It turns out that our Kid’s Day is on the same day as the Sylvan Lake Police Department’s Kid’s Day at the Community Center. Having two kid’s events as summer vacation winds down—one about fitness and the other about safety--will double the fun for them.

Here are some areas where help is needed at the church. Please sign up on the sheets near the mailboxes for anything you are able to do.

  1. Putting up flyers and posters in the community before the event and signs with balloons the day of the event.
  2. Set up on Friday evening, August 13, and Saturday morning, August 14, 7:30 – 9:30 a.m., including canopies, chairs, tables, games, etc.
  3. Donating food, paper products, drinks
  4. Making and serving food
  5. Monitoring a game activity (we need lots of people to help with these)
  6. Helping with fitness testing
  7. Handing out score cards for games, raffle tickets, and prizes
  8. Directing parking and welcoming people
  9. Assisting with blood pressure and blood sugar taking and recording
  10. Clean up from 2:30 – 4:00 p.m.

If you have any questions, please contact Diana Wagner, Louise Bugg or Dee in the church office at 248-682-0770.
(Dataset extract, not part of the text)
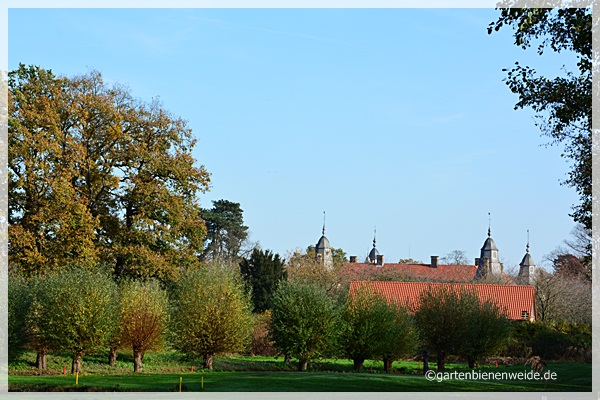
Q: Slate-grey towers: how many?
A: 4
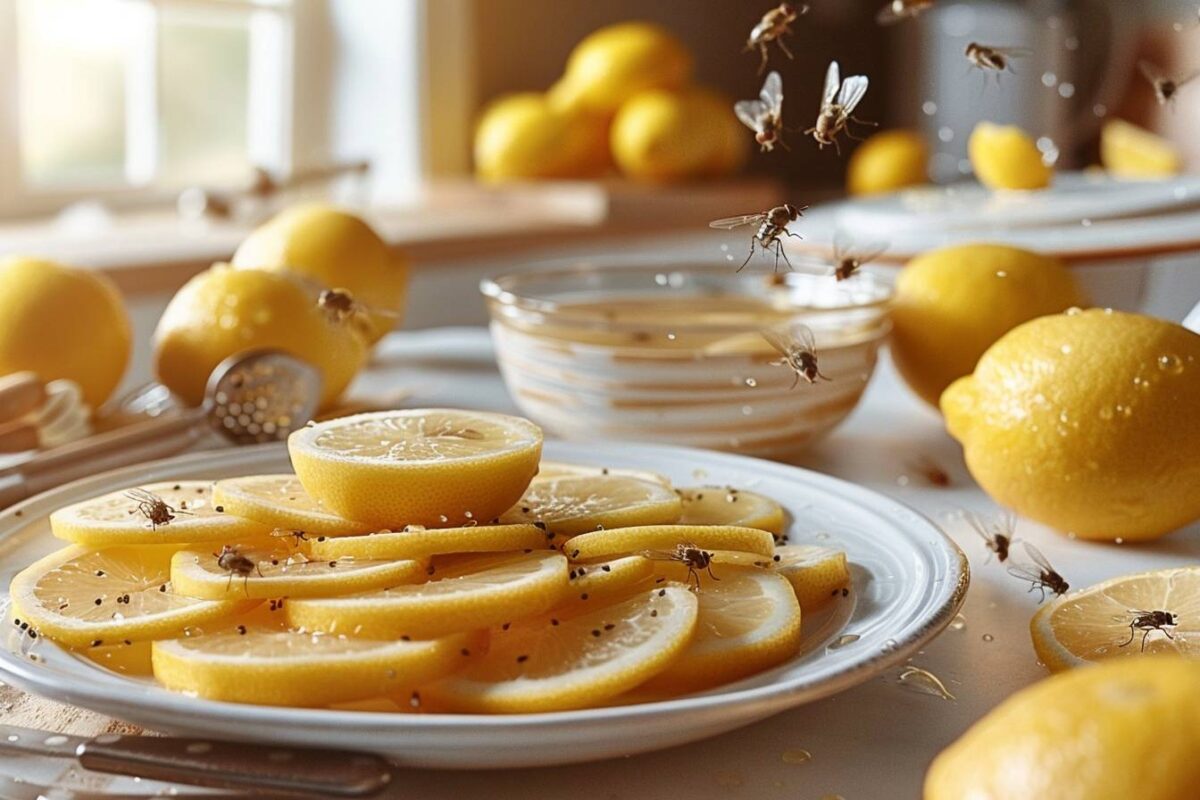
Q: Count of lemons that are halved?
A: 1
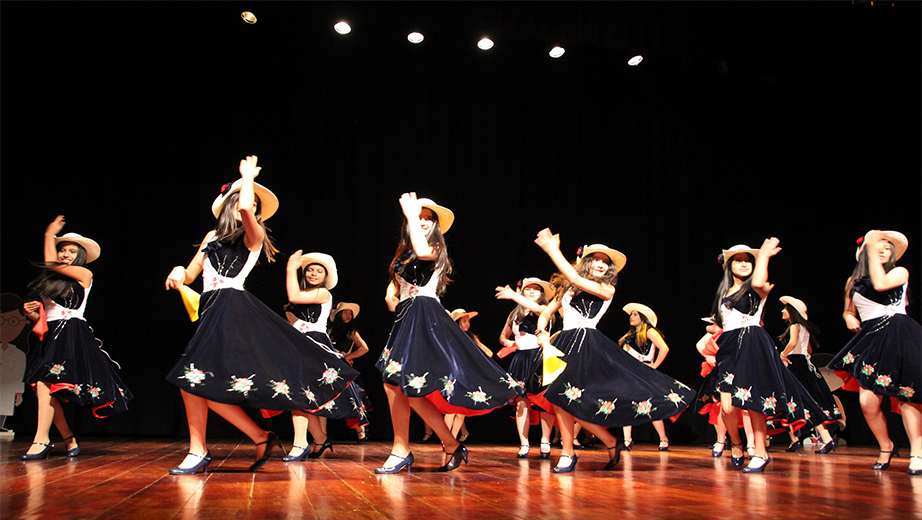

We seek new relationships in our community to spread the word about living a healthy and fit life in God’s world. Please let the kids and adults in your neighborhood know about this fun day so they can mark their calendars. Your assistance in any way is greatly appreciated.

Diana and Louise

Sylvan Lake Lutheran News, June 2010

Pastor's Corner--June 2010

The long, green season!

I’m going to risk sounding very un-professional and quote a man who was robing as Assisting Minister in a former congregation one Sunday and asked, “Is this the hundred and thirtieth Sunday after Pentecost?” “Something like that,” I replied, because it sometimes seems as if the season begins on Pentecost Day and goes on forever.

It is half the year. I call it the long, green season, because, after Pentecost and Holy Trinity Sundays, we have green paraments on the altar most of the weeks until Advent begins. So, why is the church calendar set up that way?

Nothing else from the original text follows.